= John M. Wallace (soldier) =

American soldier and judge (1820–1866)

John Milton Wallace (January 2, 1820 – August 25, 1866) was an American soldier and judge. He served as state Adjutant General at the start of the American Civil War.

Wallace was born in Brookville, Indiana, but his family moved to Marion, Indiana, where he remained and became a lawyer. In 1841, he married Mariam C. Weeks; they had four children together. Wallace served as Grant County judge. He was the brother of David Wallace, state governor from 1837 to 1840, and John served as his private secretary.

Wallace moved to Fort Wayne, where he was elected Mayor in 1845, after Mayor Henry Lotz was forced out of office. Wallace served as Mayor of Fort Wayne from 1845 to 1846, when he resigned and moved to Grant County.

When the Mexican–American War began in 1846, Wallace raised and commanded his own company, named the "Marion Guards". It was one of 10 companies accepted in May 1847 by Indiana's adjutant general to proceed to Galveston, Texas, where they formed a regiment under Brig. Gen. Joseph Lane.

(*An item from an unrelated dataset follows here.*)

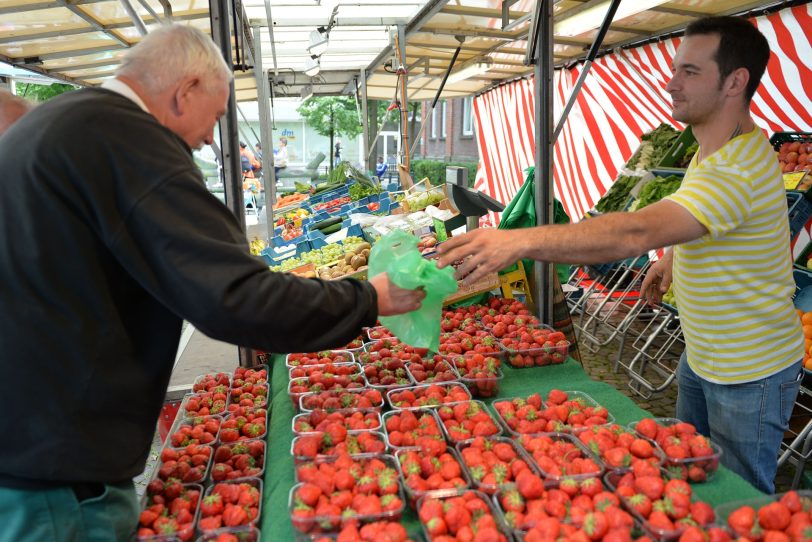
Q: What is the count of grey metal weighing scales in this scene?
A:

Wallace was appointed by Governor Oliver P. Morton to the position of Indiana Adjutant General on April 25, 1861, replacing his nephew Lew Wallace. On May 3, Wallace was commissioned colonel of the 12th Indiana Infantry Regiment. He resigned his commission on August 6, 1861, due to chronic bowel problems, which prevented him from riding a horse. Wallace subsequently served as a paymaster for the U.S. Army volunteer forces at the rank of major, from August 22, 1861, until resigning in July 1862.

Wallace died at Marion, Indiana on August 25, 1866.